Numerical Methods

Euclidean Algorithm

Find the greatest common divisor by repeatedly replacing the larger number with its remainder — the oldest algorithm.

The a×b rectangle is tiled with the largest squares that fit; each leftover (dashed) is a smaller rectangle tiled the same way. The final, smallest square — green — has side equal to the gcd.

What you're seeing

The greatest common divisor of two numbers is, geometrically, the side of the largest square tile that can pave an a × b rectangle with no gaps. Euclid's method finds it by a beautiful reduction: cover as much of the rectangle as you can with squares of side equal to the shorter edge, and whatever sliver is left over is a smaller rectangle — which you tile the same way. The leftover rectangle keeps shrinking; when a square finally tiles its rectangle exactly, that square's side is the gcd. The numeric version is the same thing without the pictures: replace (a, b) with (b, a mod b) until the remainder hits zero.

The rule

gcd(a, b):
    while b ≠ 0:
        (a, b) = (b, a mod b)     # a mod b = the leftover strip
    return a                      # last non-zero value

The invariant

Why does throwing away the big part and keeping the remainder not change the answer? Because gcd(a, b) = gcd(b, a mod b) — the two pairs have exactly the same set of common divisors. Any number d that divides both a and b also divides a − qb = a mod b (a divisor of two numbers divides any integer combination of them); and conversely, any d dividing b and a mod b divides a = qb + (a mod b). So the common divisors — and hence the greatest of them — are preserved at every step. The remainder strictly shrinks each round, so the process must reach remainder 0, at which point gcd(x, 0) = x reads off the answer.
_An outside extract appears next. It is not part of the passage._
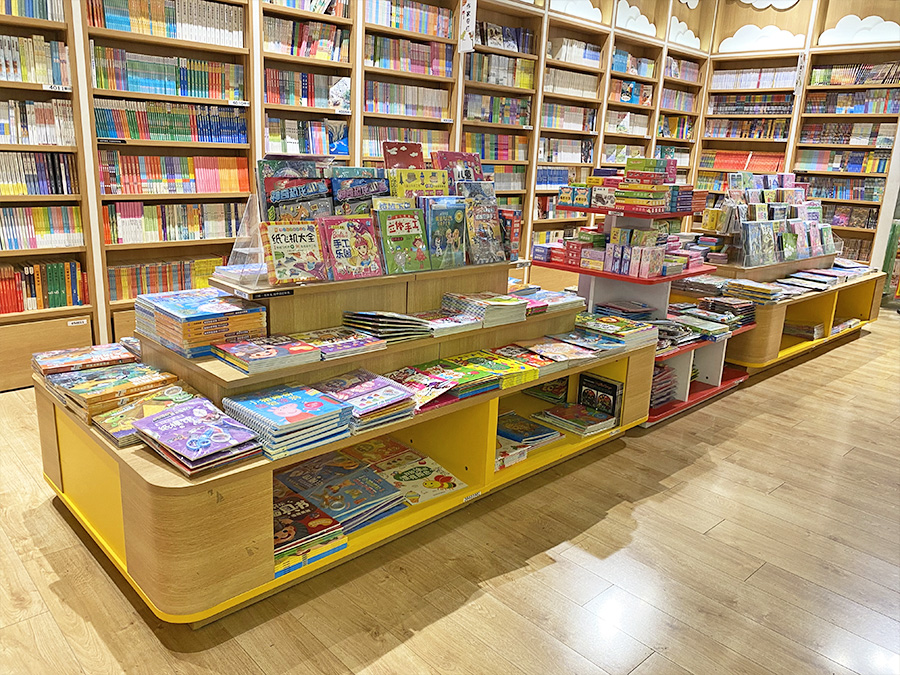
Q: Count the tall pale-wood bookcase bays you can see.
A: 10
The result therefore divides both originals and is the largest that does.

The cost

stepsper step Euclid (mod)O(log min(a,b))one division

Each step at least halves the larger number within two iterations (a classical lemma), so the number of steps is logarithmic — Lamé's theorem (1844) pins the worst case to consecutive Fibonacci numbers, the inputs that make every quotient 1 (try a, b = 55, 34 and watch the staircase of single squares). That makes it strikingly fast even for enormous integers. The extended Euclidean algorithm additionally returns coefficients x, y with ax + by = gcd — the workhorse behind modular inverses and therefore RSA key setup.

In the wild

The Euclidean algorithm (Euclid's Elements, Book VII, c. 300 BC) is the oldest nontrivial algorithm still in everyday use. Its extended form computes modular inverses for RSA and elliptic-curve cryptography, reduces fractions to lowest terms in every computer-algebra system and rational-arithmetic library, underlies the Chinese Remainder Theorem and continued-fraction expansions, and appears in clock/gear ratio and scheduling problems. Binary GCD (Stein's algorithm) replaces division with shifts and subtraction for hardware-friendly speed.

Try this

Set a, b to neighbouring Fibonacci numbers (try 55 and 34): the rectangle peels off one square at a time — the slowest possible case — and the gcd comes out 1. Then pick two multiples of the same number (say 48 and 36) and watch the tiling bottom out in a large green square: the gcd made visible.

References

  1. Euclid. Elements, Book VII, Propositions 1–2 (c. 300 BC) — anthyphairesis / the subtraction method.
  2. Knuth, D. The Art of Computer Programming, Vol. 2: Seminumerical Algorithms, §4.5.2–4.5.3. Addison-Wesley — analysis, Lamé's theorem, the extended and binary variants.
  3. Cormen, Leiserson, Rivest & Stein. Introduction to Algorithms, 4th ed. (CLRS), §31.2 (Greatest common divisor). MIT Press, 2022.